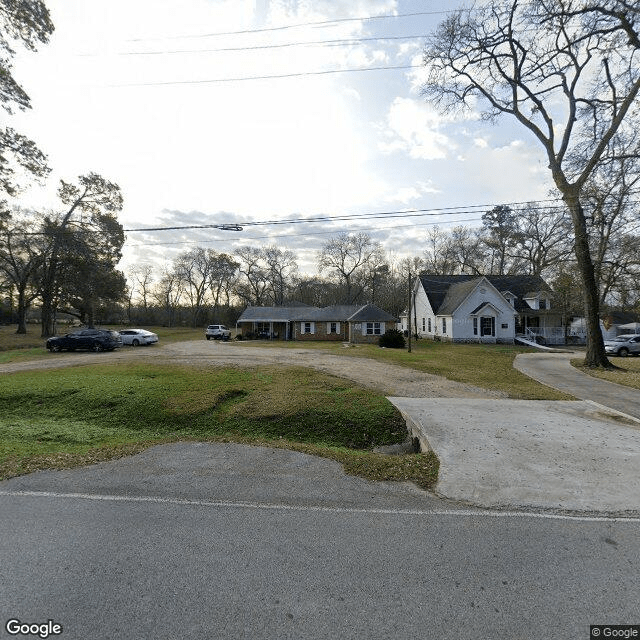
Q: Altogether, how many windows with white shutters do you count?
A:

...

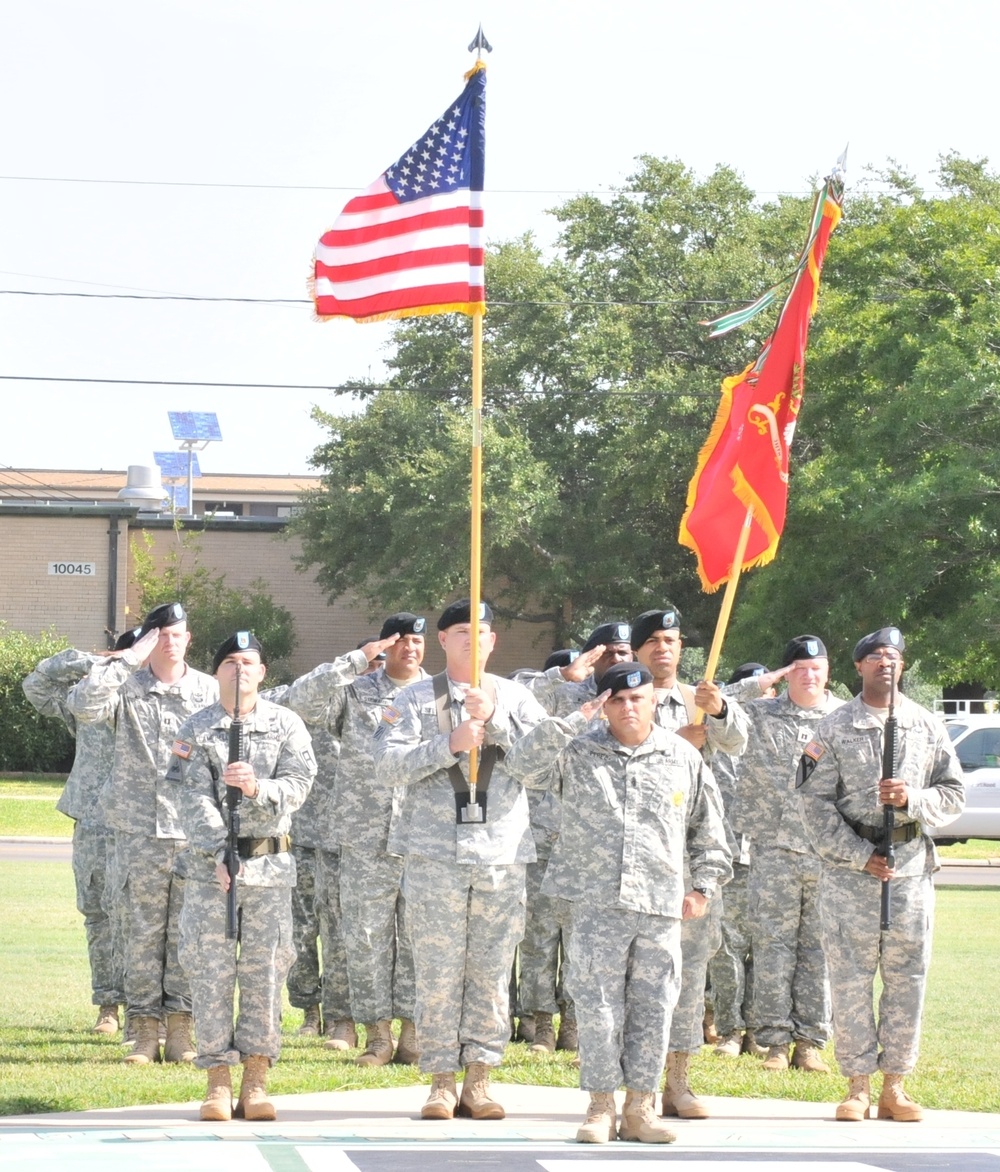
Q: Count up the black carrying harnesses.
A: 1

* * *

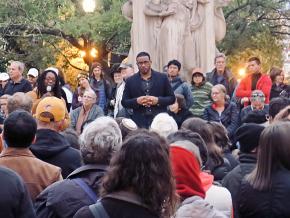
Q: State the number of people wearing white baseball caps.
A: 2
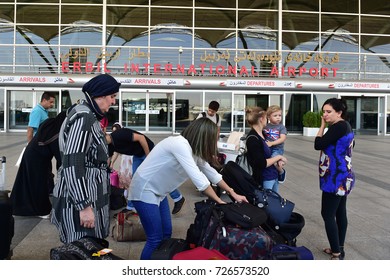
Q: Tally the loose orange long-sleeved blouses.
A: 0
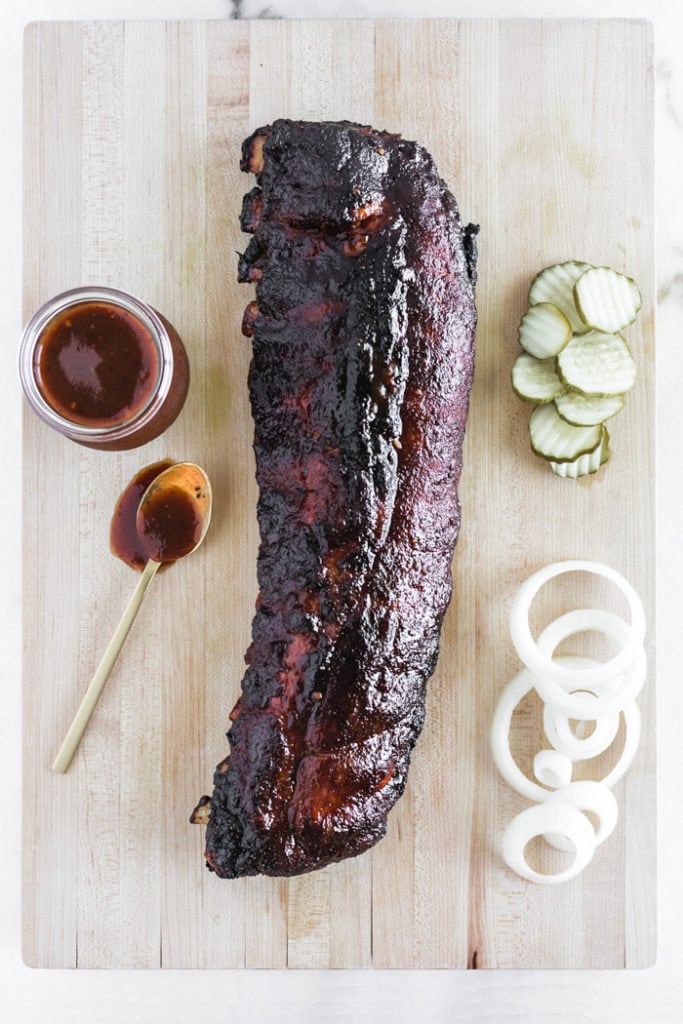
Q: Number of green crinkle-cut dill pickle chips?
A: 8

**Exercise objective:** Supply only the number of lines above in which "white" occurs.

**Completed exercise:** 2